Get to know a GitHub repository's star-gazers, by using some simple analytics and visualizations of star-gazers data queried from GitHub.
The image below is a geographical snapshot of FastAI's star gazers at the beginning of November, 2018. It was created by executing the following:
$ python stars_analytics.py query-github --user=<YOUR USER> --password=<YOUR PASSWORD> --repo=https://github.com/fastai/fastai --proxy=https://<YOUR PROXY>:<PORT>
And here's the same data in a different view:
$ python3 stars_analytics.py stars-geo-tbl --cache-file=fastai_star_gazers.csv --format=plot
Choose any github repository, run a query against GitHub to download the star-gazer records, and perform analytics. Currently features:
- Classify star-gazers by country of origin, and draw this using size-bubbles on a world map.
- Create monthly starring activity statistics
- Create day-of-week statistics
Note: You will need a GitHub user and password to query GitHub.

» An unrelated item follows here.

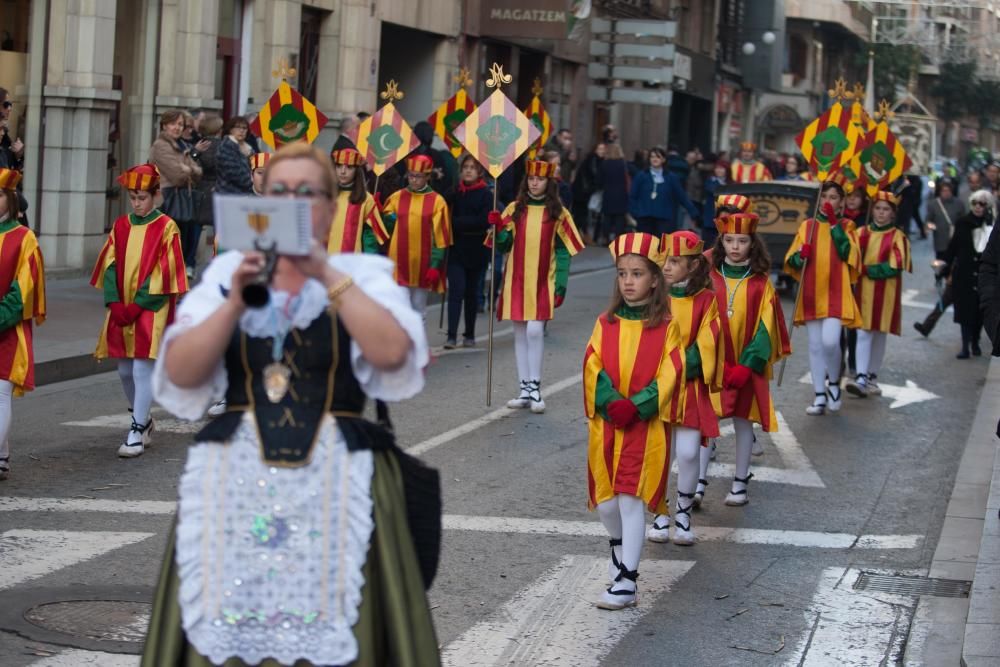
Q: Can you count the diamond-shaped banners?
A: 8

There is an API to query without using GiutHub credentials, but it limits the number of queries to a very small number, that is not practical for this application.
These instructions will help get GSA up and running on your local machine.
Notes:
- This repository has only been tested on Ubuntu 16.04 LTS, and with Python 3.5.
Clone the Star Gazers Analytics code repository from github:
$ git clone https://github.com/netaz/github_stars_analytics.git
I recommend using a Python virtual environment, but that of course, is up to you.
Before creating the virtual environment, make sure you are located in directory github_stars_analytics
. After creating the environment, you should see a directory called github_stars_analytics/env
.
If you don't have virtualenv installed, you can find the installation instructions here.
To create the environment, execute:
$ python3 -m virtualenv env
This creates a subdirectory named env
where the python virtual environment is stored, and configures the current shell to use it as the default python environment.
If you prefer to use venv
, then begin by installing it:
$ sudo apt-get install python3-venv
Then create the environment:
$ python3 -m venv env
As with virtualenv, this creates a directory called github_stars_analytics/env
.
The environment activation and deactivation commands for venv
and virtualenv
are the same.
!NOTE: Make sure to activate the environment, before proceeding with the installation of the dependency packages:
$ source env/bin/activate
Finally, install GSA's dependency packages using pip3
:
$ pip3 install -r requirements.txt
- Download some metadata We need some metadata about each of the countries in the world: its capital, size of population and all of the major cities. We also download for each country its longitude and latitude so we can draw country-specific data on a map. We will use this data to match star-gazer records to countries.
We only need to download this data once:
$ ./download_metadata.sh
- Query a specific Github repository and create a file (default name = star_gazers.csv) with the cached information. This process is a bit slow so we cache the results in a file, until we decide to get new data.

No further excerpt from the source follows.